ASSIGNMENT:
Among the records, which lines include "this"? List them.

[PROVIDED INFORMATION — start]

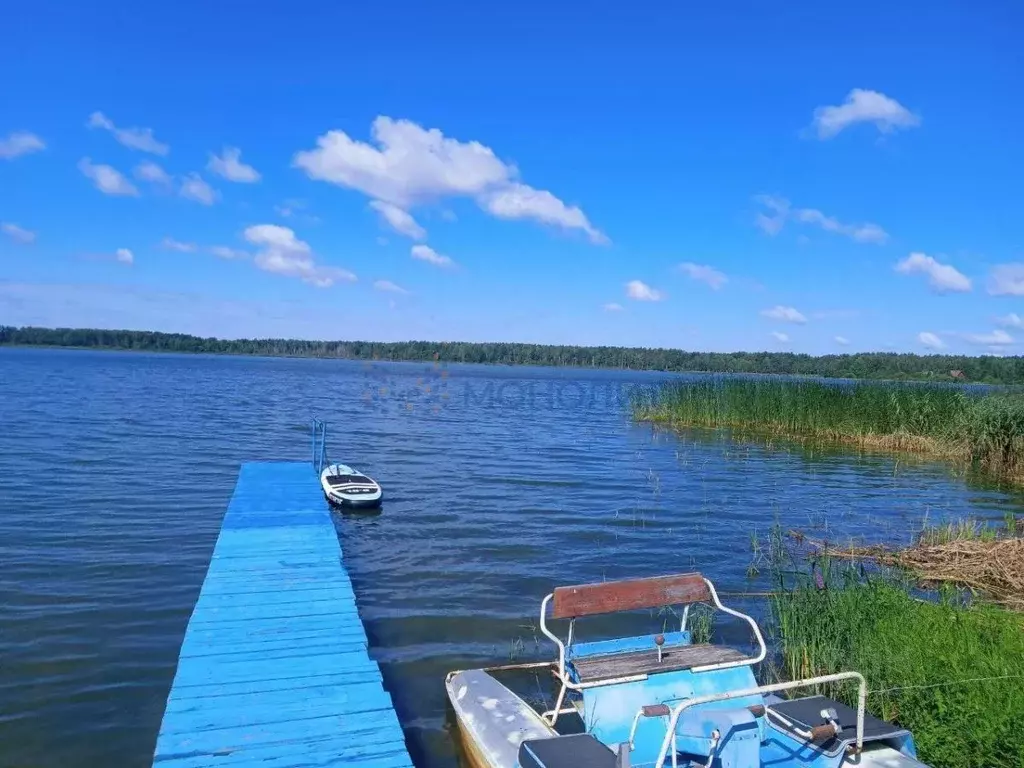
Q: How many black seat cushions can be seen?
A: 2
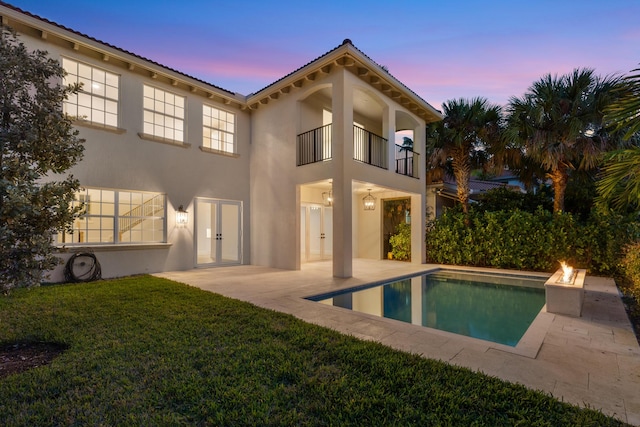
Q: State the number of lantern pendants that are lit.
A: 2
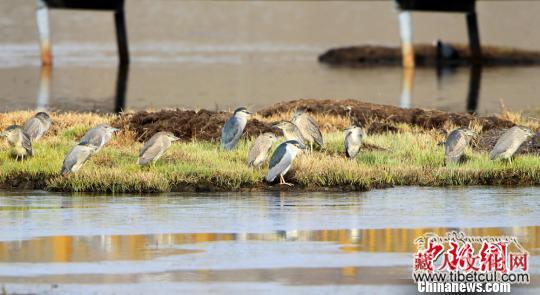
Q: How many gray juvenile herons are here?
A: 11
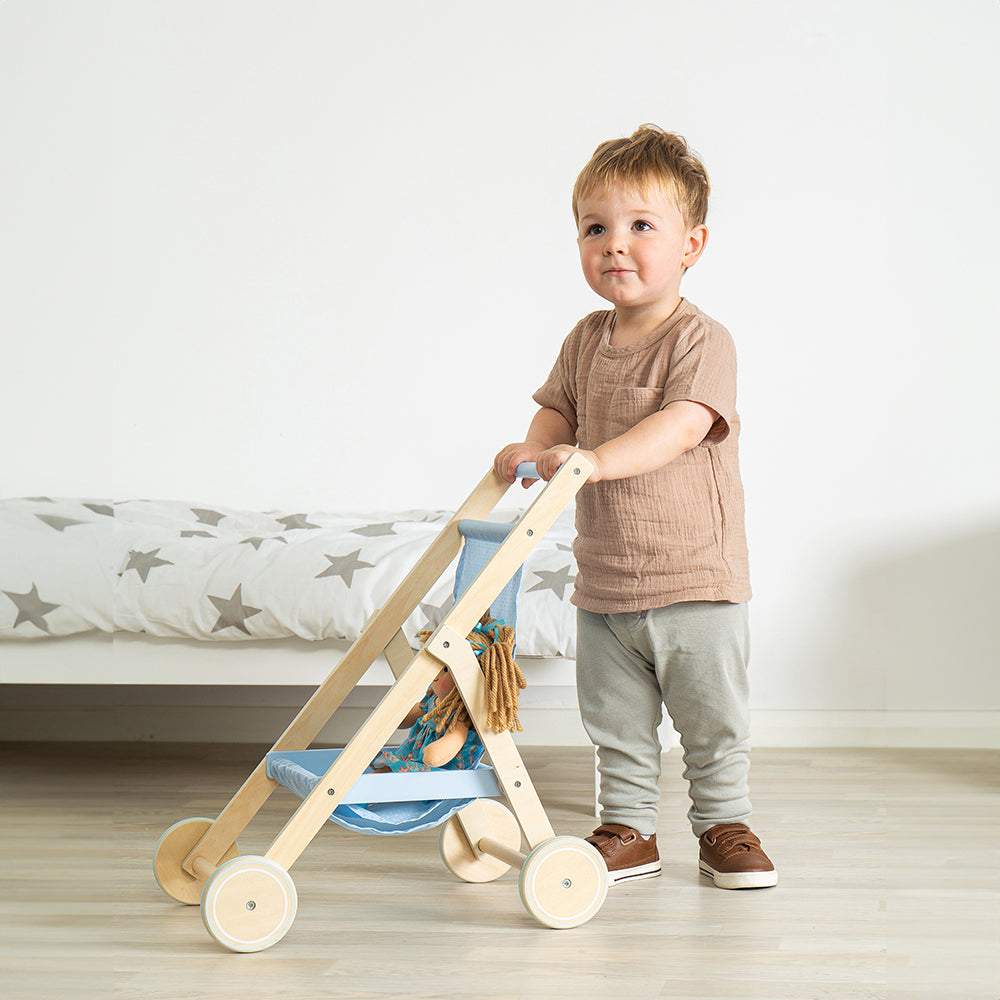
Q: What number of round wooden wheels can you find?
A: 4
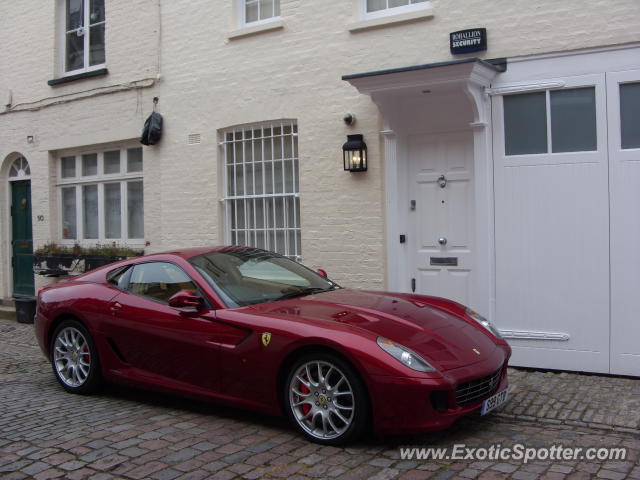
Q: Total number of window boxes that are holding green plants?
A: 1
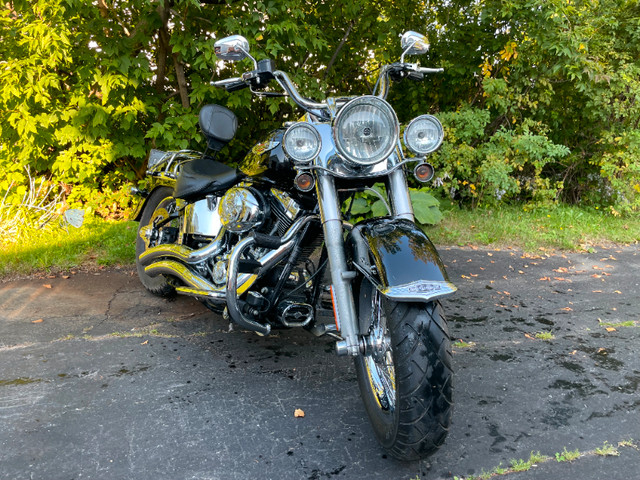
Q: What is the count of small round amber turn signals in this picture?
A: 2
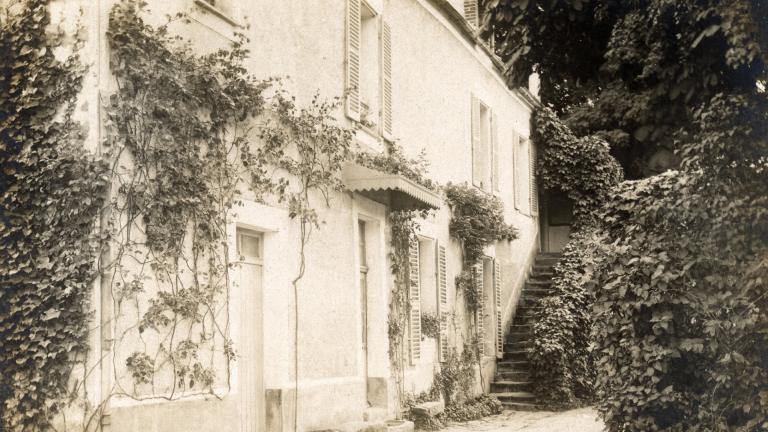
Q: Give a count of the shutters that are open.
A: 10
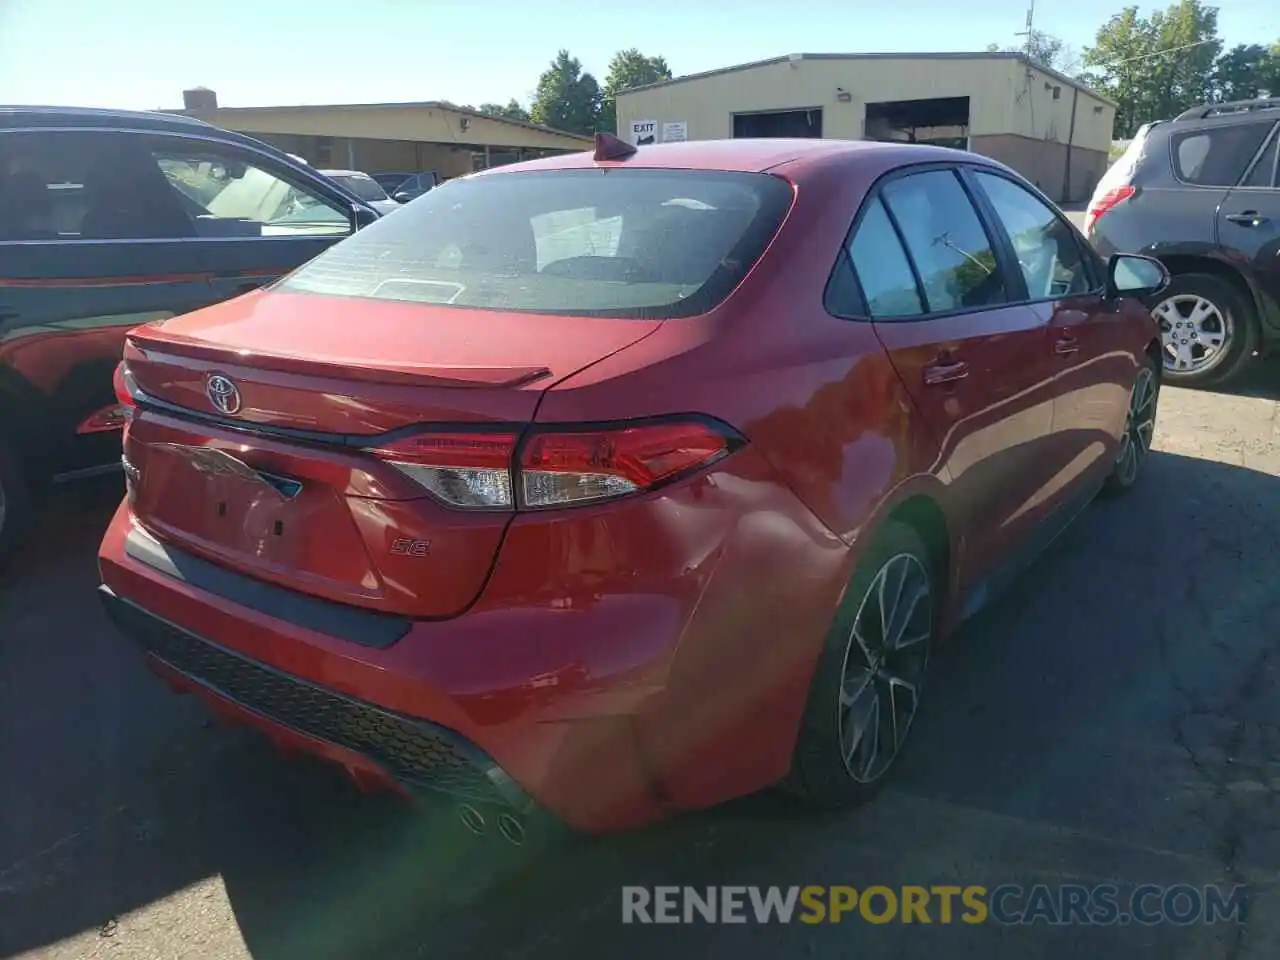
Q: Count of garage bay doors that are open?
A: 2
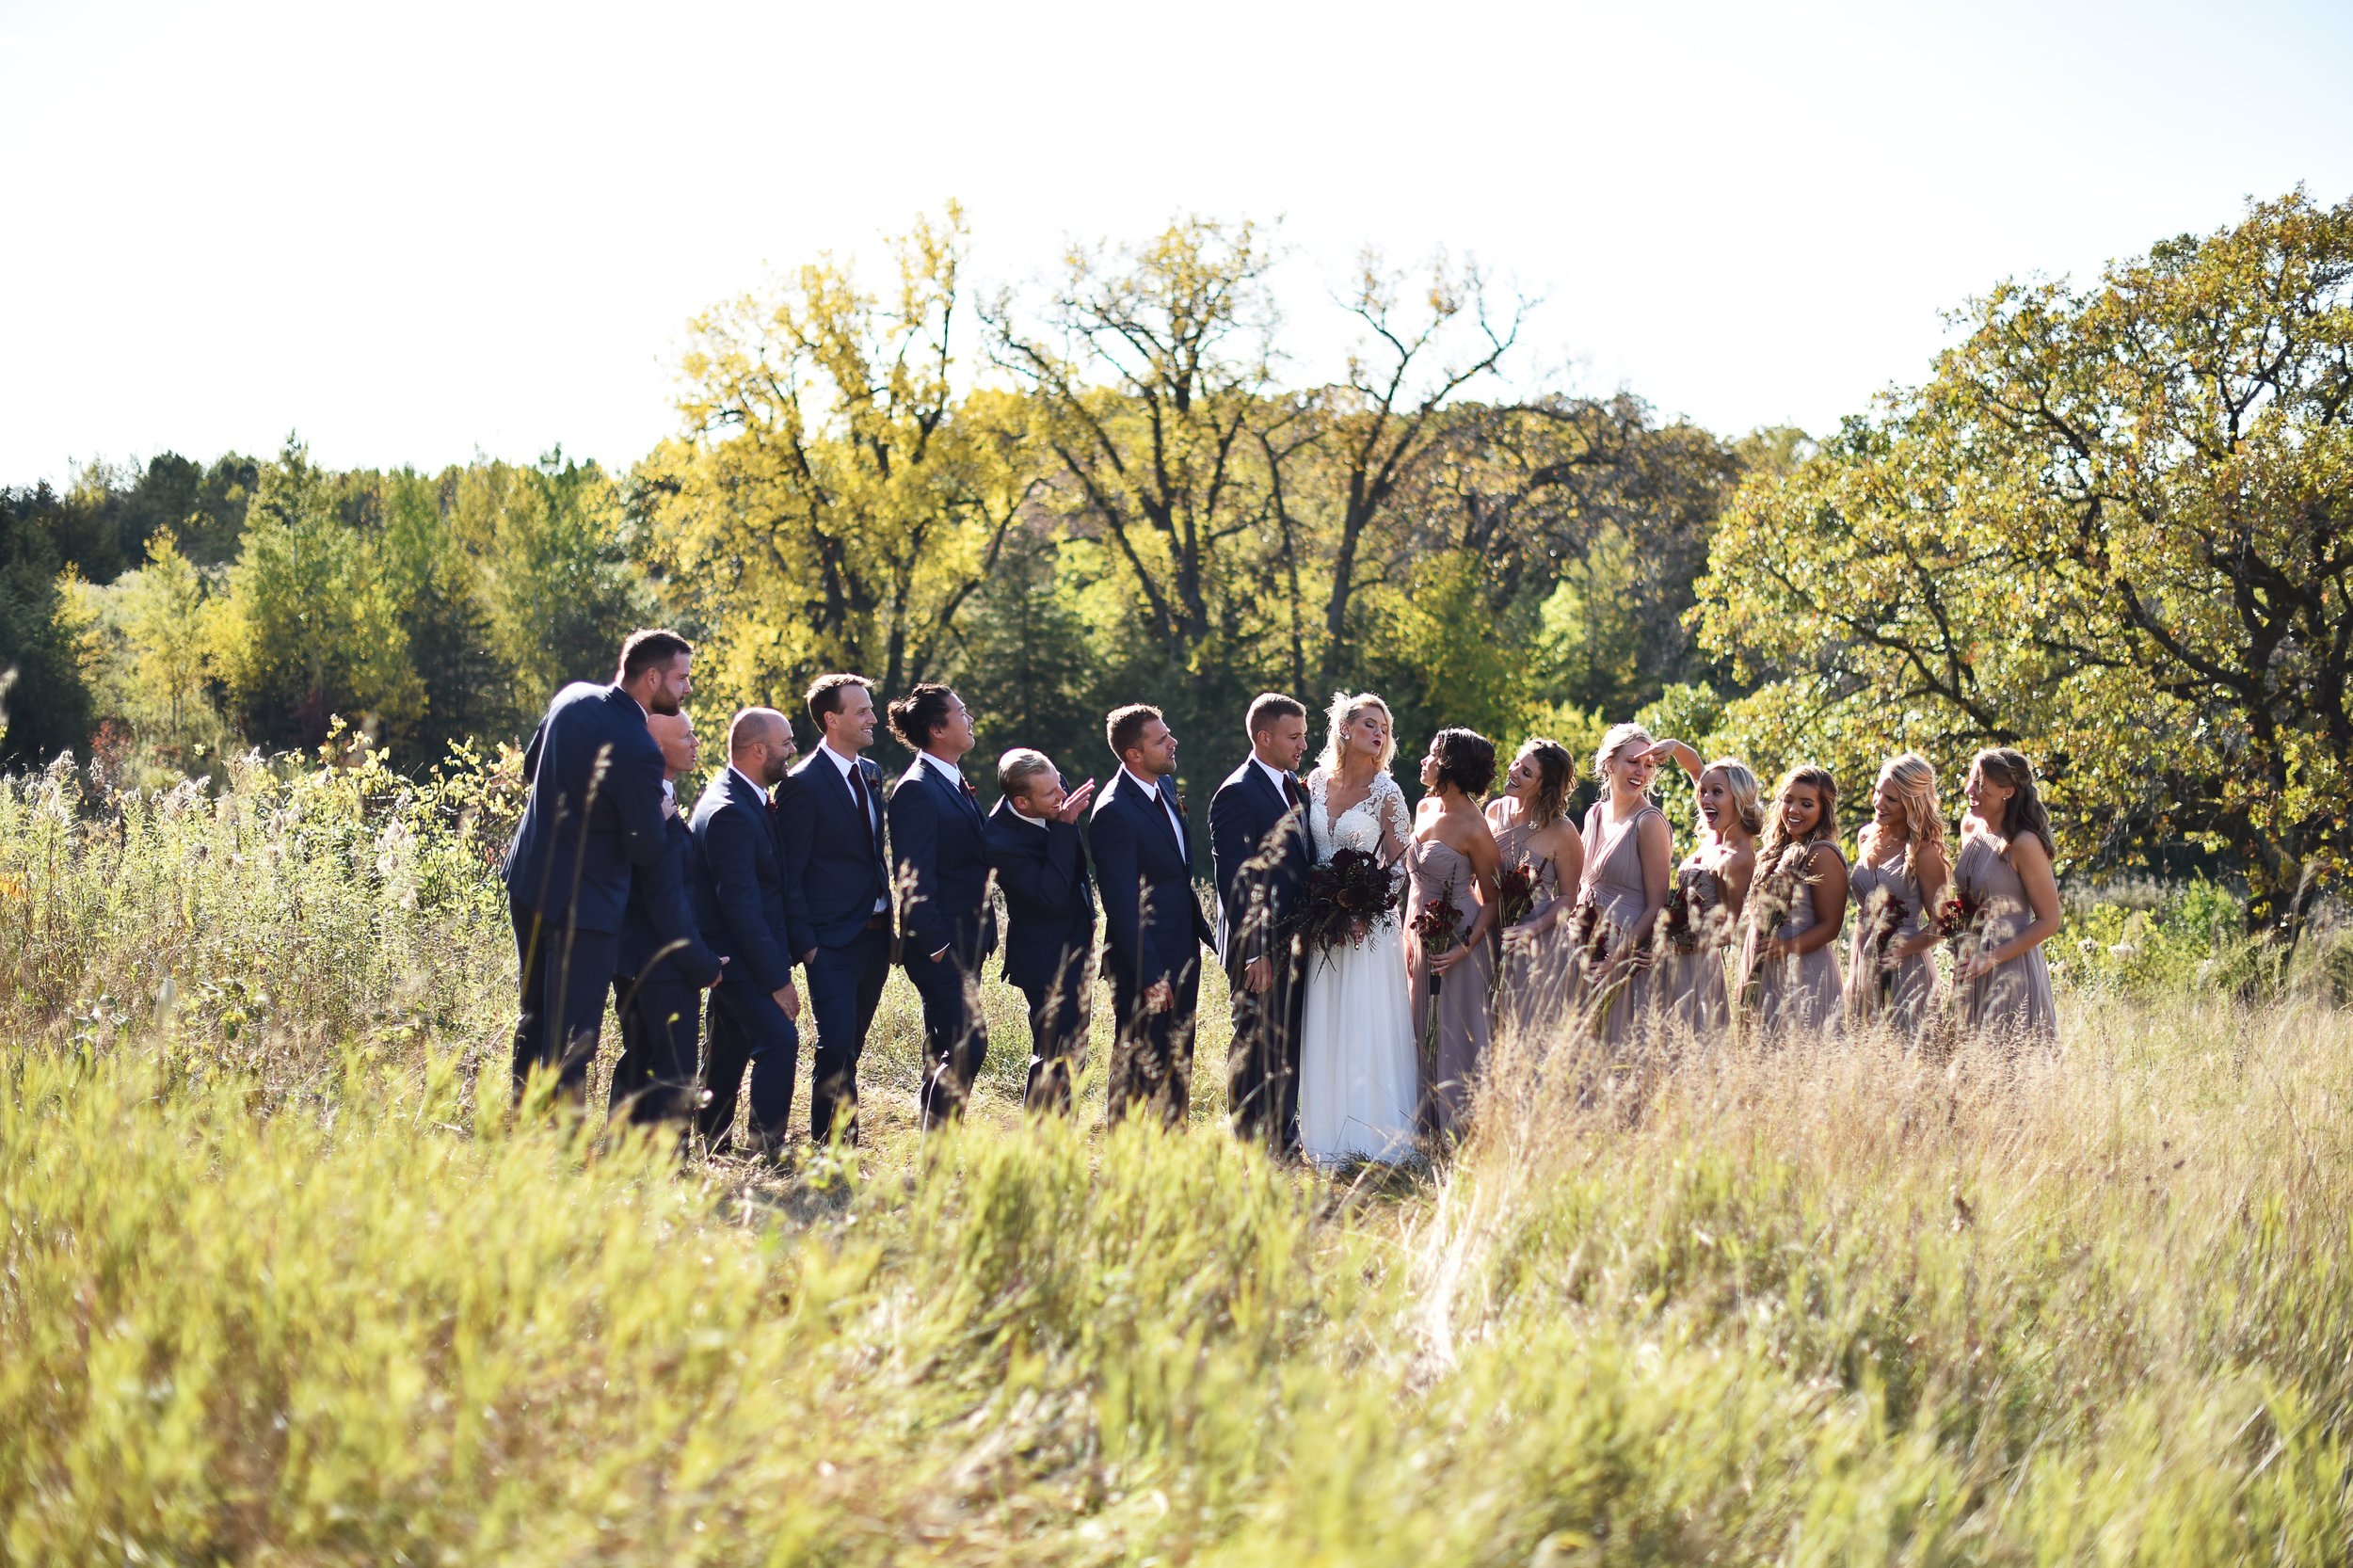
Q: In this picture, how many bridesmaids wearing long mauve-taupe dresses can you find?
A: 7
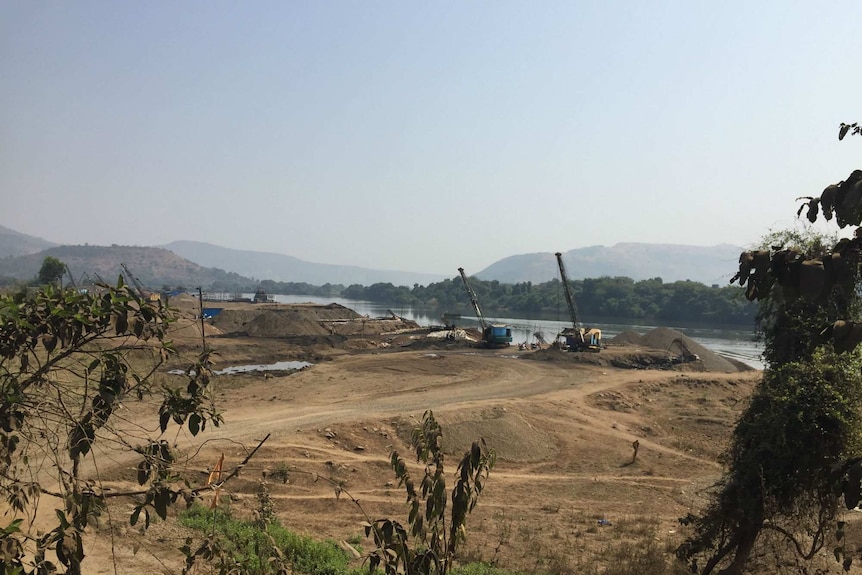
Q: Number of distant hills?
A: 4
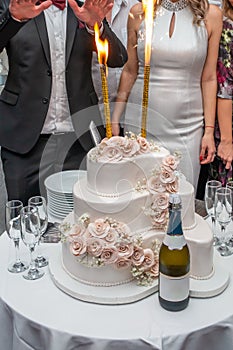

[PROVIDED INFORMATION — finish]

FINISHED EXERCISE:
Q: What is the count of small round amber turn signals in this picture?
Q: In this picture, how many bridesmaids wearing long mauve-taupe dresses can you find?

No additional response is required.